I’d have plenty of time to kick myself about that later.
It would be almost a week, long after the worst had happened, before the police would find the silver BMW abandoned in a sorghum field in the north part of the county, the body of the real Jerry Vespers curled in the trunk. His death would become a mere sidebar to the story of the Floresville Five, a life cut short merely because it served Will Stirman’s purpose to assume another identity for a few minutes.
But that afternoon, driving Jem back to his mother’s house, I was slow to process the obvious.

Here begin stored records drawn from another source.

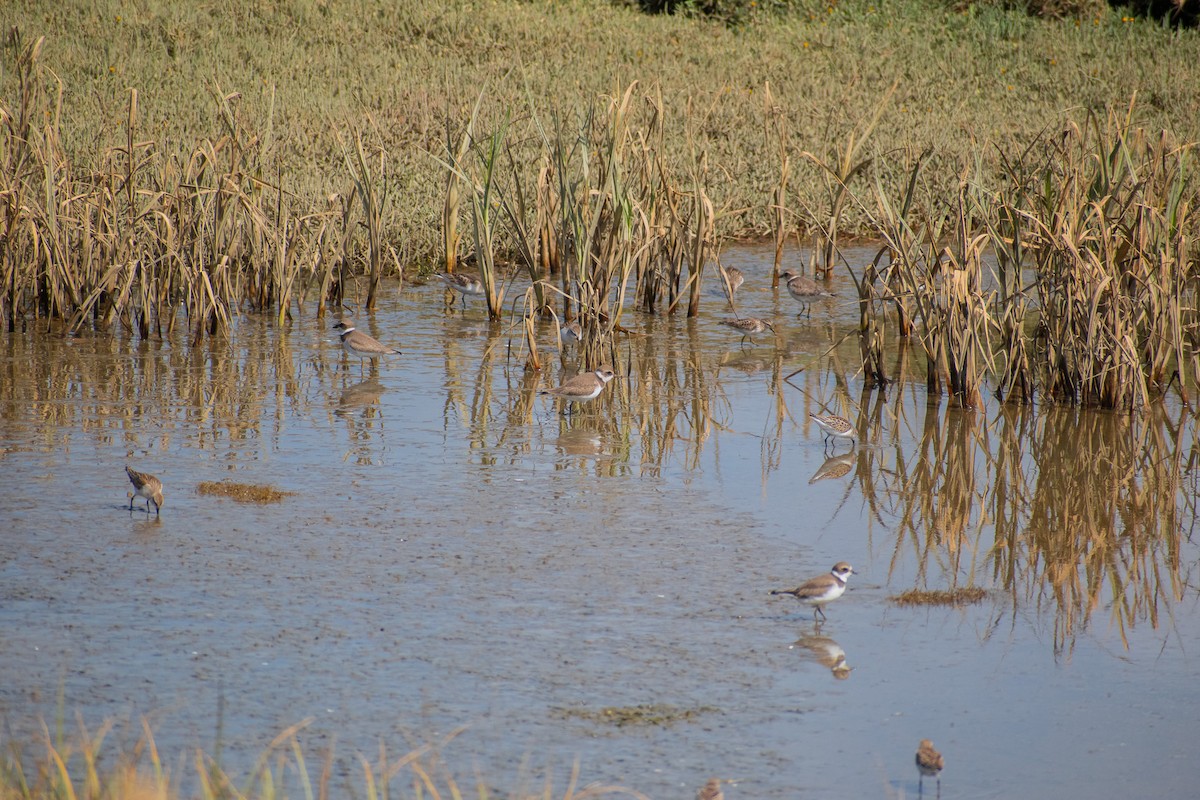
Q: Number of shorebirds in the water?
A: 12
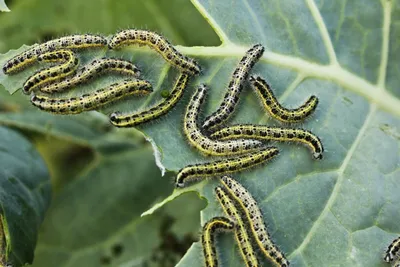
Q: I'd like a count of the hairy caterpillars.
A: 15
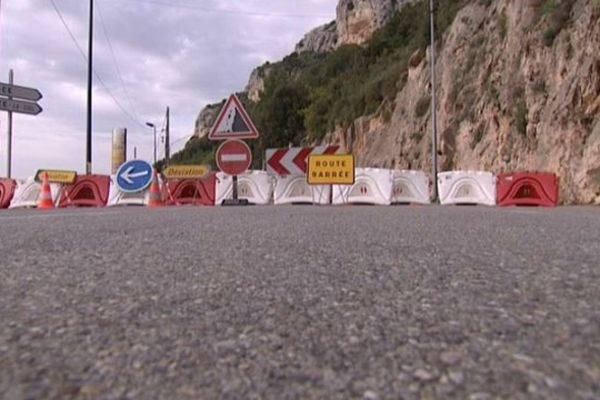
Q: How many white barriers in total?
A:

Nothing can prepare you for the moment a child you care about is threatened. Doesn’t matter if you’re a cop or a social worker or a private eye.
My upper brain functions shut down. My senses went feral. I was a cat under attack, crouching and blinking, smelling my own blood, thinking of nothing beyond my claws.

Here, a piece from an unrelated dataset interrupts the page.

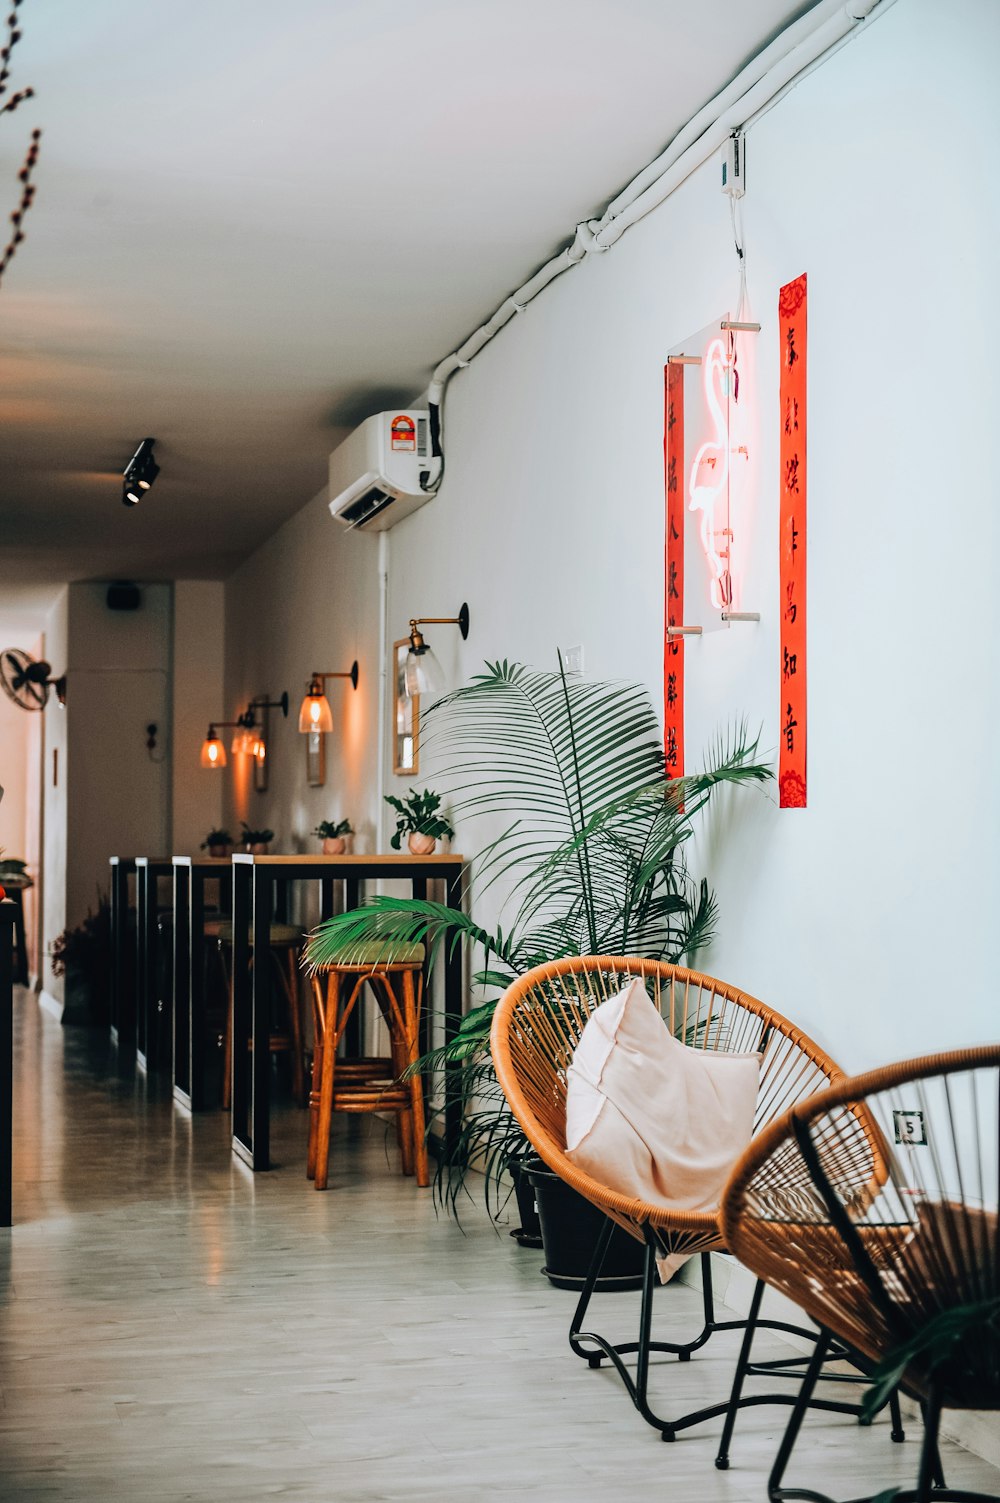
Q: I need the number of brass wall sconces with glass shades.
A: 4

We were halfway to Erainya’s before I realized who I’d been talking to, how close I’d come to dying.
Jem curled up in the cab of the truck, put his head on my lap like he used to in kindergarten.
“That isn’t safe, kiddo,” I told him. “We’re driving.”
But he was already asleep, his body trying to absorb a trauma bigger than he was.
I turned on Nacogdoches to avoid the flooding on Loop 410, but that proved a mistake. The low-water crossing by the YMCA field had become a river, black water cresting at the tops of the speed limit signs. A house was floating across the road.
Dozens of people had left their cars. They stood with umbrellas by the waterside, watching the prefab model sail slowly over the bridge. The house had white aluminum siding, a gray-shingled roof, blue curtains and a sign in the window that read, NO MONEY DOWN!!!
I should have backed up, but I sat in my truck, watching the spectacle, my hand on Jem’s feverish forehead.
I had failed to recognize Will Stirman, even though his disguise had been nothing more than a pair of glasses and the fact that he had appeared out of any context I would’ve anticipated.
I had failed to take him down when I had the chance. I told myself I could have taken him.
But the truth was: Jem and I were alive for only one reason. Will Stirman had let us go to deliver a message.
Tell your mother you saw me. She knows what I want.
The prefab house snagged on something, made a grinding noise as the current bent its walls. It careened sideways and continued its stately journey.
Will Stirman had tried to take Jem. He had dared to step into a little boy’s world.
I promised myself I would get the bastard for that.
I watched the house bob past the line of silent spectators with umbrellas, an American flag fluttering bravely on the doorpost as the building slipped off the bridge and glided downriver.